He received many excellent (and creative) submissions from readers, and has selected his two favorites to share with you: 

via Erin M. 

via Melanie J.

In this post, we discuss Turning Toward by providing an exercise written by Dr. John Gottman for what to do when your partner doesn’t Turn Toward you. 

If one of you is feeling rejected by the other lately or overwhelmed by your partner’s need for closeness, you should both take some time this weekend to review the exercise below and then share your answers. There is no answer key for these questions; they are merely a point of departure for discussions with your partner. The bottom line of this approach is that there isn’t one reality when a couple misses each other in little ways. There are two equally legitimate perspectives. Remember: couples often ignore each other’s emotional needs out of mindlessness, not malice. Once you understand and acknowledge this, you’ll find that reconnecting just comes naturally. 

During this week I felt…

1. Defensive.        

A Great Deal    Definitely    A Little    Not at all 

2. Hurt.                

A Great Deal    Definitely    A Little    Not at all 

3. Unappreciated. 

A Great Deal    Definitely    A Little    Not at all 

4. Unattractive.                  

A Great Deal    Definitely    A Little    Not at all 

5. Sad.                                  

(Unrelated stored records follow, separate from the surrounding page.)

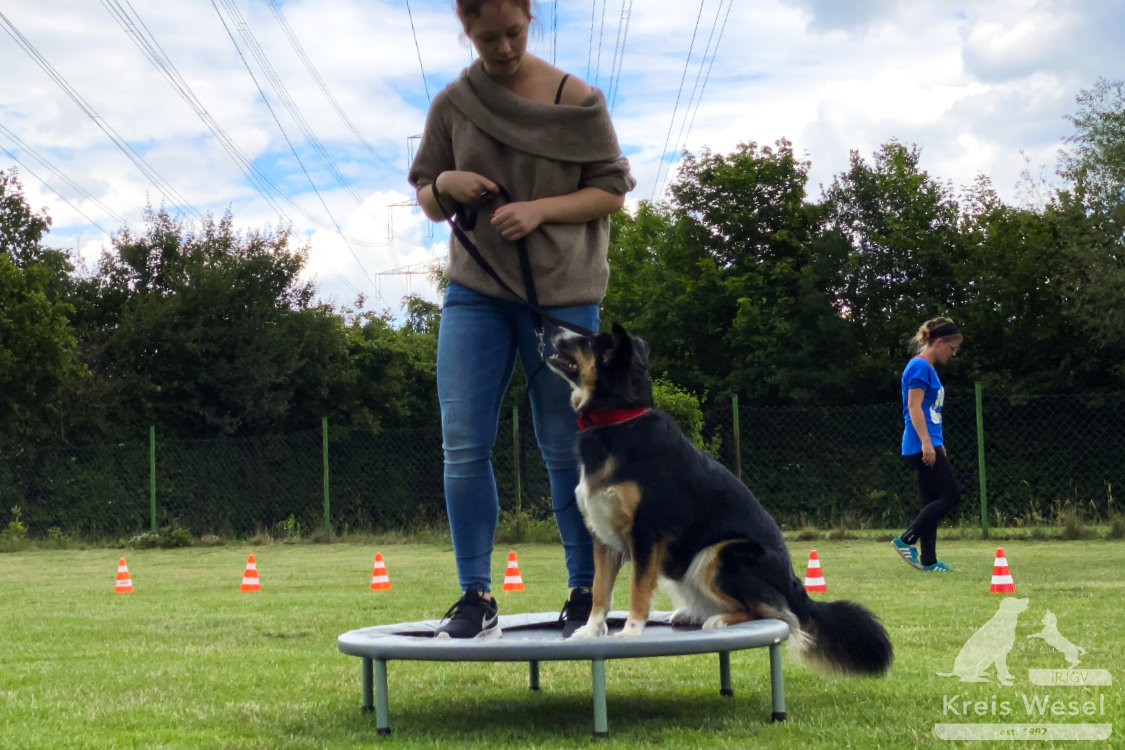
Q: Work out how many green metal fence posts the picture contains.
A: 5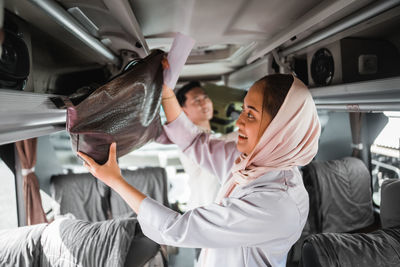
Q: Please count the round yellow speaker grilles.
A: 0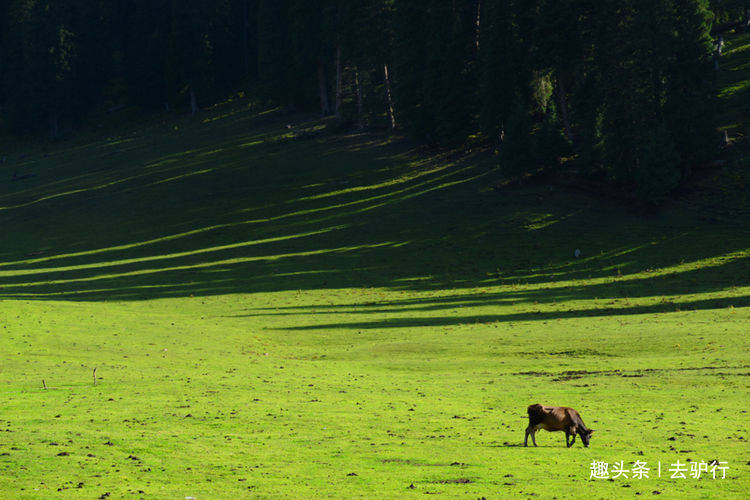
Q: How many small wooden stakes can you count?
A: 2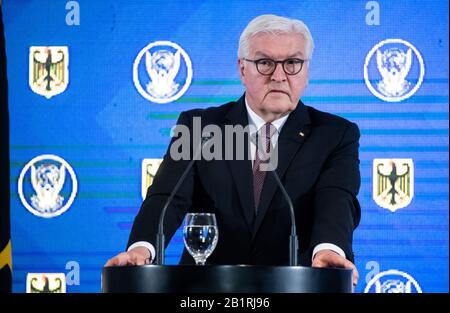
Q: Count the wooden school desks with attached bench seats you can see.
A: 0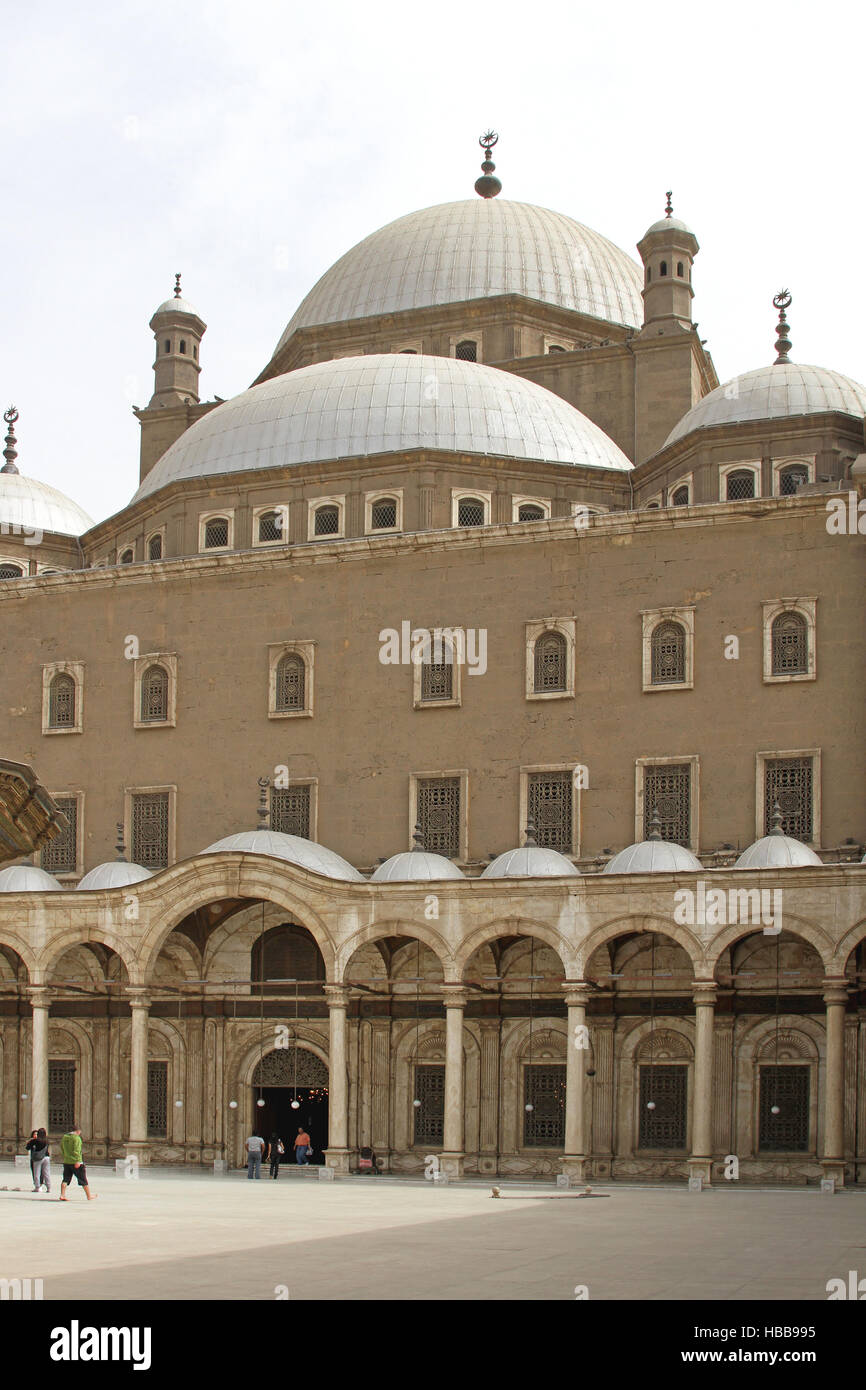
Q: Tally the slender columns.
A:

A Great Deal    Definitely    A Little    Not at all 

6. Lonely.                             

A Great Deal    Definitely    A Little    Not at all 

7. Criticized.                        

A Great Deal    Definitely    A Little    Not at all 

8. Worried.                         

A Great Deal    Definitely    A Little    Not at all 

9. Misunderstood.              

A Great Deal    Definitely    A Little    Not at all 

10. Like leaving.                 

A Great Deal    Definitely    A Little    Not at all 

What triggered these feelings?

1. I felt excluded.                           

A Great Deal    Definitely    A Little    Not at all 

2. I felt that my partner was not attracted to me.            

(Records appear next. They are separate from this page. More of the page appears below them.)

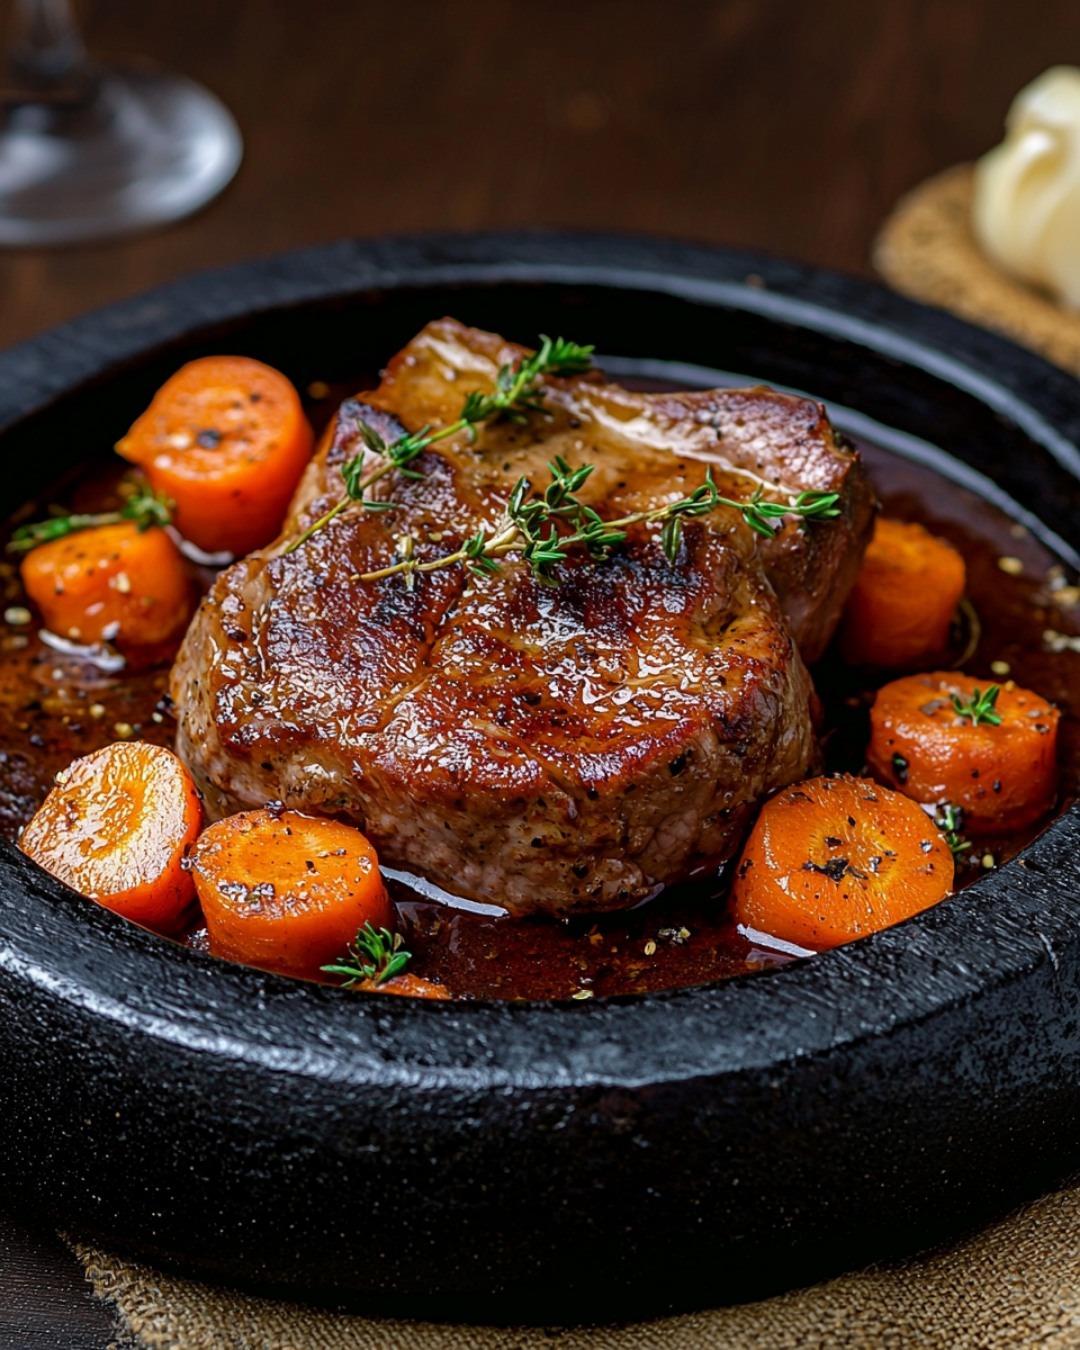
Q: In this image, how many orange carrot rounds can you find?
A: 7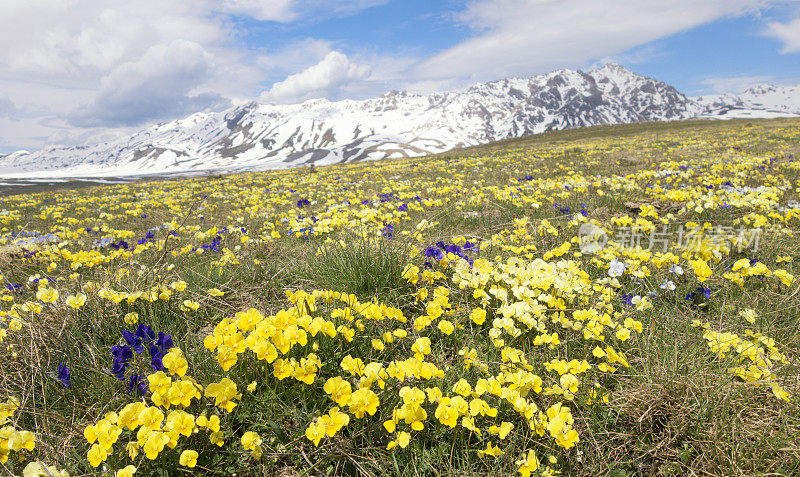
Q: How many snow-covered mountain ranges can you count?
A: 1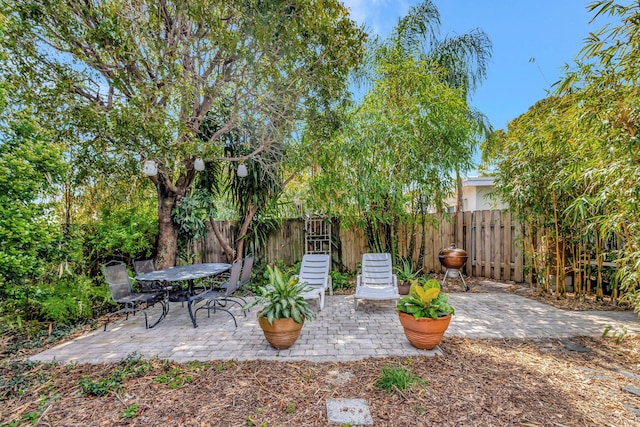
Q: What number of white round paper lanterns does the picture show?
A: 3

A Great Deal    Definitely    A Little    Not at all 

3. I was not important to my partner.                 

A Great Deal    Definitely    A Little    Not at all 

4. I felt no affection toward my partner.                   

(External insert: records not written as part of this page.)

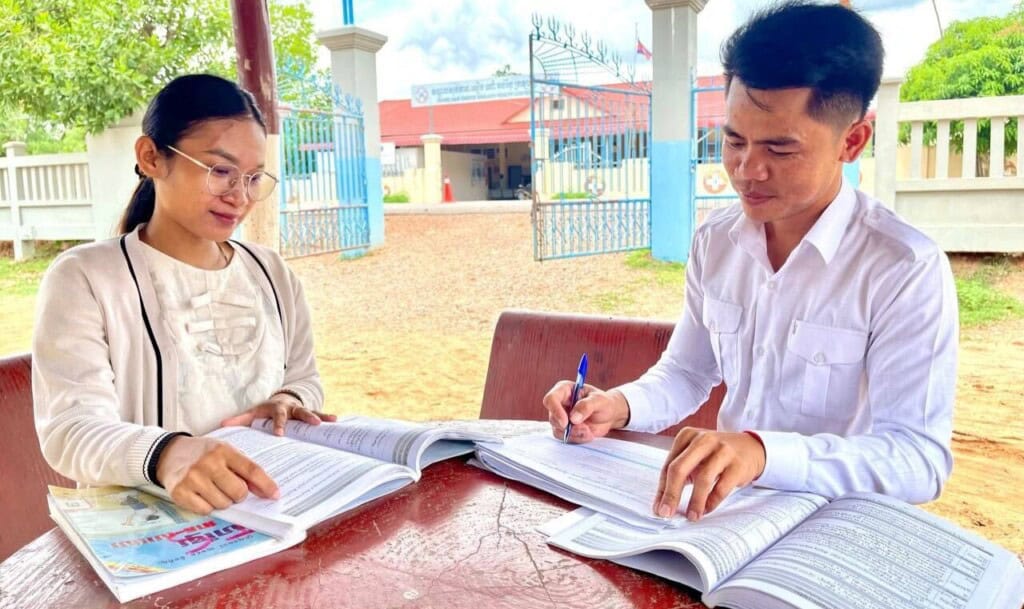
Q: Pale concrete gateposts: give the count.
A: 2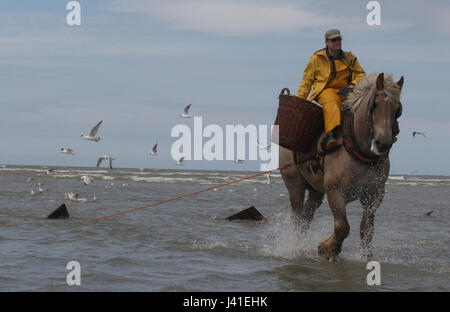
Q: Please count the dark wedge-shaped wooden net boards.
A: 2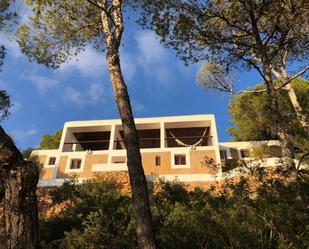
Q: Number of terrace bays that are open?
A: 3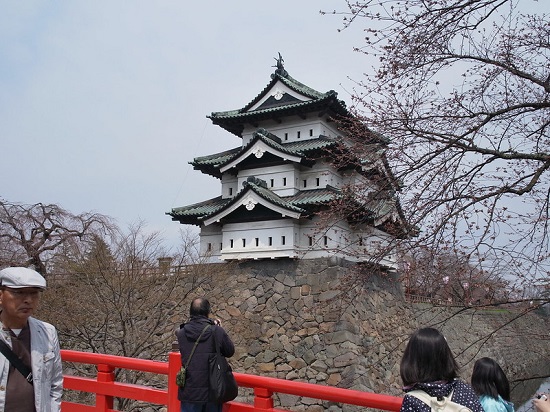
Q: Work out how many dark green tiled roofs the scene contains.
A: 3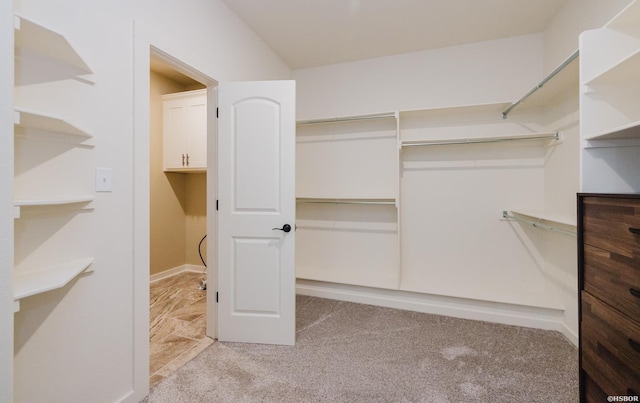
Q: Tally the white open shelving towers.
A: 2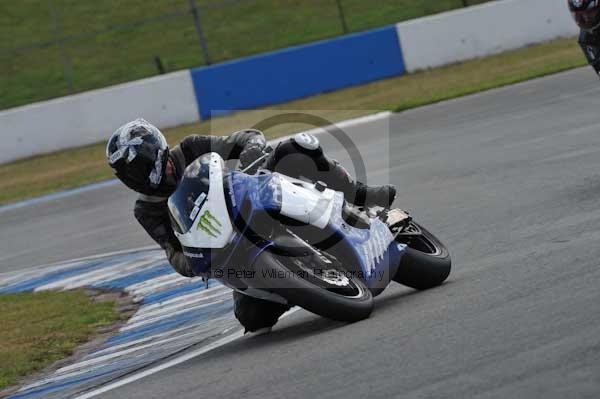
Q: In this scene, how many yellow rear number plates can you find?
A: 0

A Great Deal    Definitely    A Little    Not at all 

5. I definitely felt rejected.                     

A Great Deal    Definitely    A Little    Not at all 

Now that you know what triggered this episode, it’s time to see whether your emotional reaction is rooted in your past. Were there any connections between earlier traumas or behavior and the current situation? Use the following list to facilitate this search for links between the past and present.

These recent feelings about my relationship come from: 

  • The way I was treated in my family growing up
  • A previous relationship
  • Past injuries, hard times, or traumas I’ve suffered
  • My basic fears and insecurities
  • Things and events I have not yet resolved or put aside
  • Unrealized hopes I have
  • Ways other people treated me in the past
  • Things I have always thought about myself
  • Old “nightmares” or “catastrophes” I have worried about

After you’ve discussed each other’s answers above, you will come to see that many of your differences are not really matter of “fact.” We are all complicated creatures whose actions and reactions are governed by a wide array of perceptions, thoughts, feelings, and memories. 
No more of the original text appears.